Command-line tools are fast – is Python faster? - necaris
http://necaris.dreamwidth.org/130439.html
======
dalke
"More than a third faster than the shell script approach"

That's not quite a fair comparison. It uses 'awk' as the shell script
baseline. The reference article points out that 'mawk' is faster than awk, and
took the run-time from 18 seconds to 12 seconds.

Also, the 'find' isn't needed here because of the directory flattening, and
because the list of filenames in 'data/ * .pgn' is so small.

Also, the original command-line code was too complicated. There's a much
easier and faster way to get the same answer. But to get there I have to point
out that the original code and the re-implementation contain a bug. They
assign "0-0" and "0--0" as a win for black, when it should be a draw.

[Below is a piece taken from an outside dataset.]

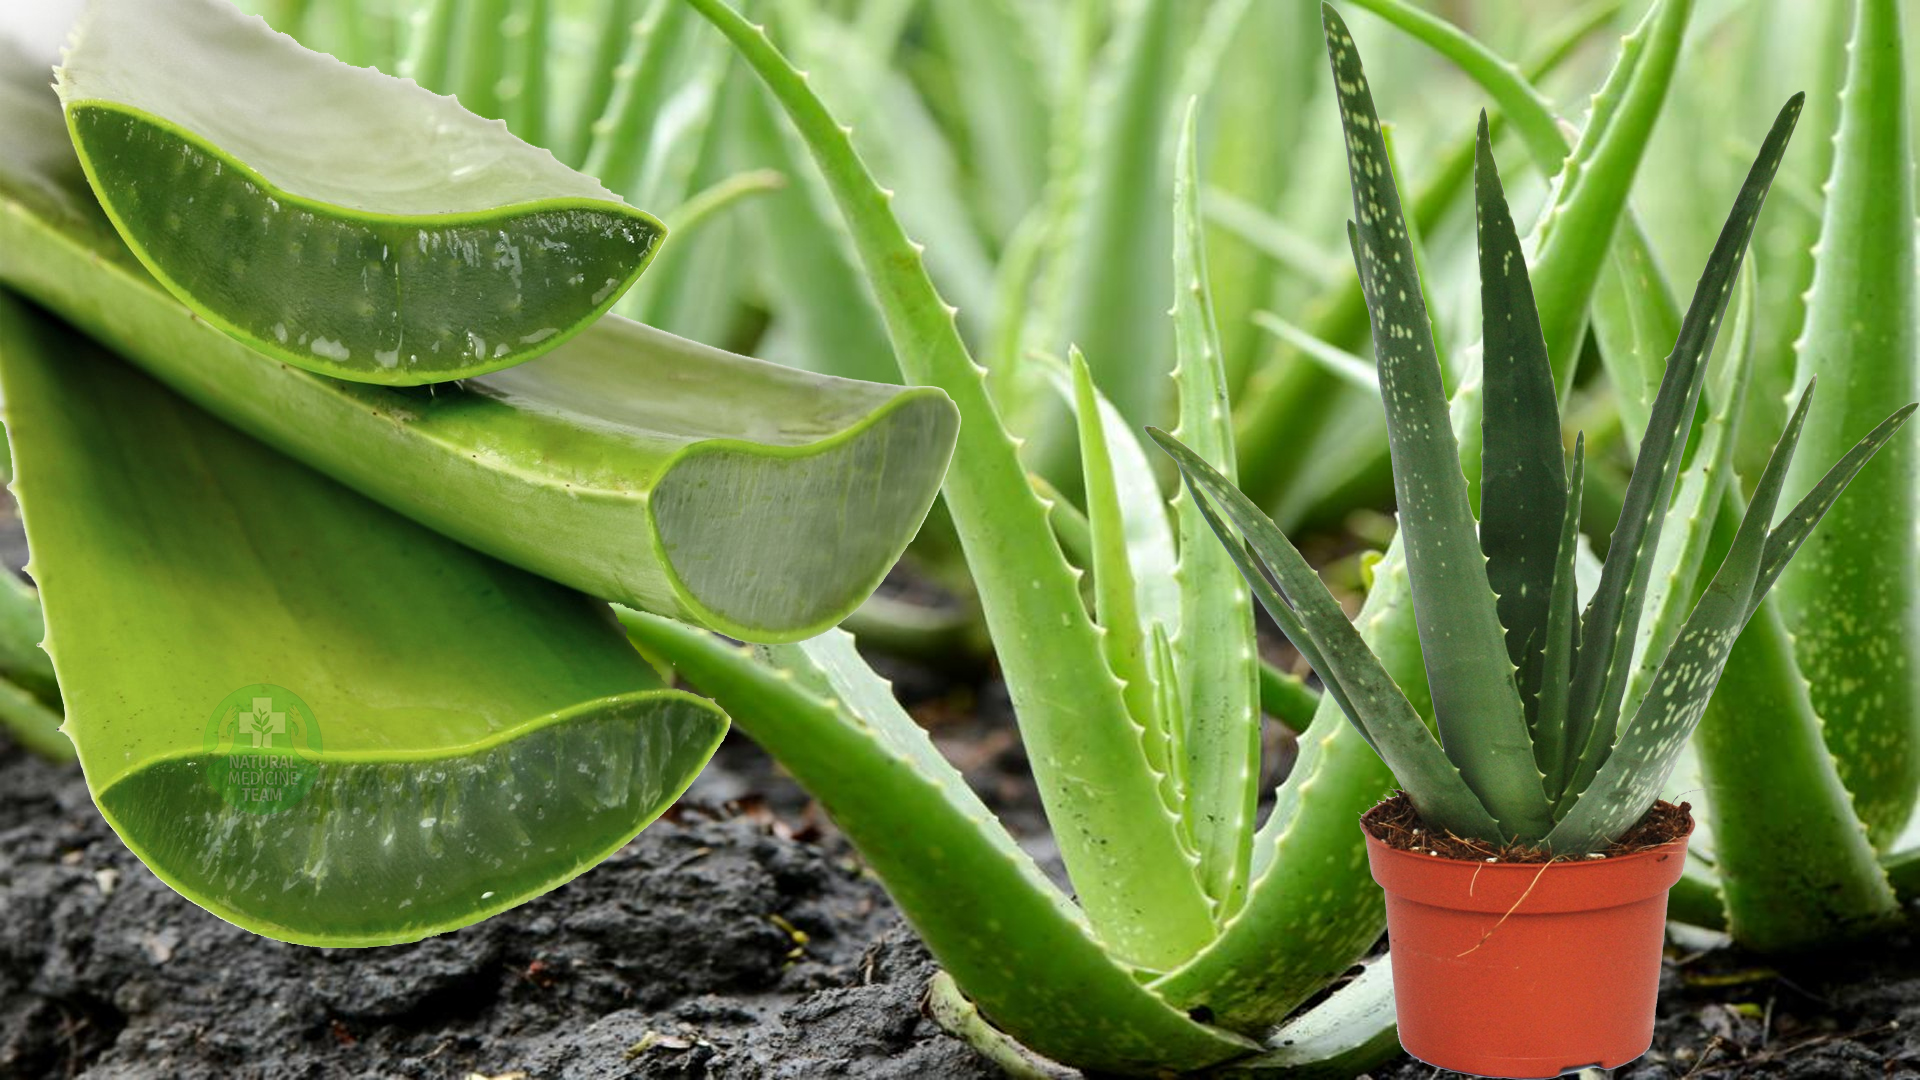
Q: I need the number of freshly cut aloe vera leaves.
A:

Timing are on my laptop, a 2011 MacBook Pro, reporting only the real time, and
ensuring the data is in cache.

    
    
        $ time cat *.pgn > /dev/null
    
        real	0m1.523s
    

(If I purge the cache, this goes to 1m45.176s!)

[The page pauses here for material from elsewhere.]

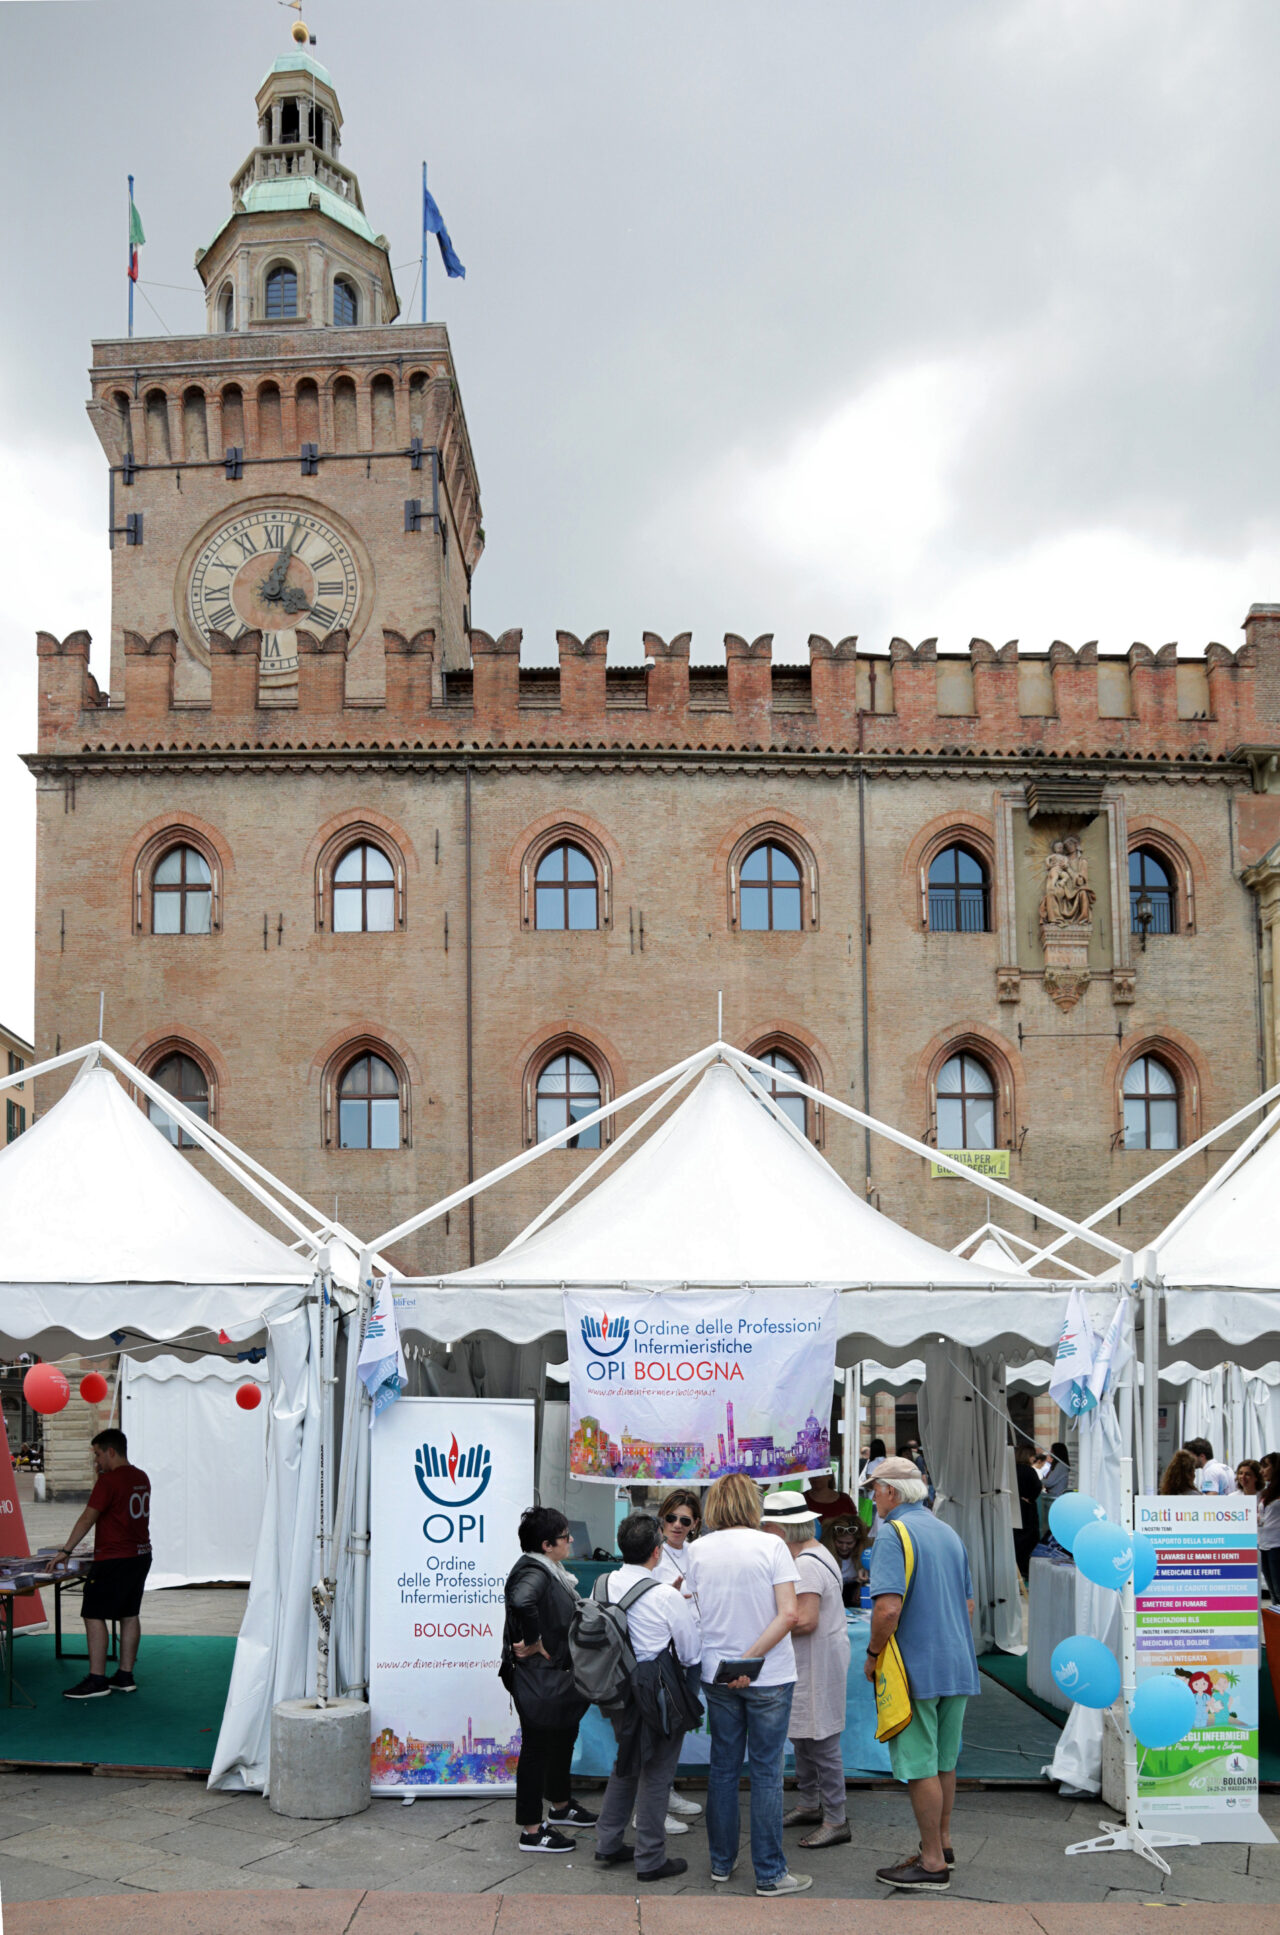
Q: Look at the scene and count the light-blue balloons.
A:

Using the awk script from the reference code, without the find:

    
    
        $ time grep -h "Result" *.pgn | awk '{ split($0, a, "-"); \
           res = substr(a[1], length(a [1]), 1); if (res == 1) white++; \
           if (res == 0) black++; if (res == 2) draw++;} \
           END { print NR, white, black, draw }'
        9878269 3762840 2853647 3260769
    
        real	0m44.169s
    
    

replace awk with gawk:

    
    
        $ time grep -h "Result" *.pgn | gawk '{ split($0, a, "-"); \
           res = substr(a[1], length(a [1]), 1); if (res == 1) white++; \
           if (res == 0) black++; if (res == 2) draw++;} \
           END { print NR, white, black, draw }'
        9878269 3762840 2853647 3260769
    
        real	0m22.970s
    
    

Use a more efficient awk script, and assign '0-0' and '0--0' as wins for
black, to be bug compatible:

    
    
        $ time grep -h Result *.pgn  | awk '/0-[01]/||/0--0/ {black++} \
             /1-0/ {white++} /1.2-1.2/ {draw++} END {print NR, white, black, draw}'
        9878269 3762840 2853647 3260769
    
        real	0m11.539s
    

Switch to gawk:

    
    
        $ time grep -h Result *.pgn  | gawk '/0-[01]/||/0--0/ {black++} \
             /1-0/ {white++} /1.2-1.2/ {draw++} END {print NR, white, black, draw}'
        9878269 3762840 2853647 3260769
    
        real	0m8.065s
    

The result is significantly faster, still using the command-line.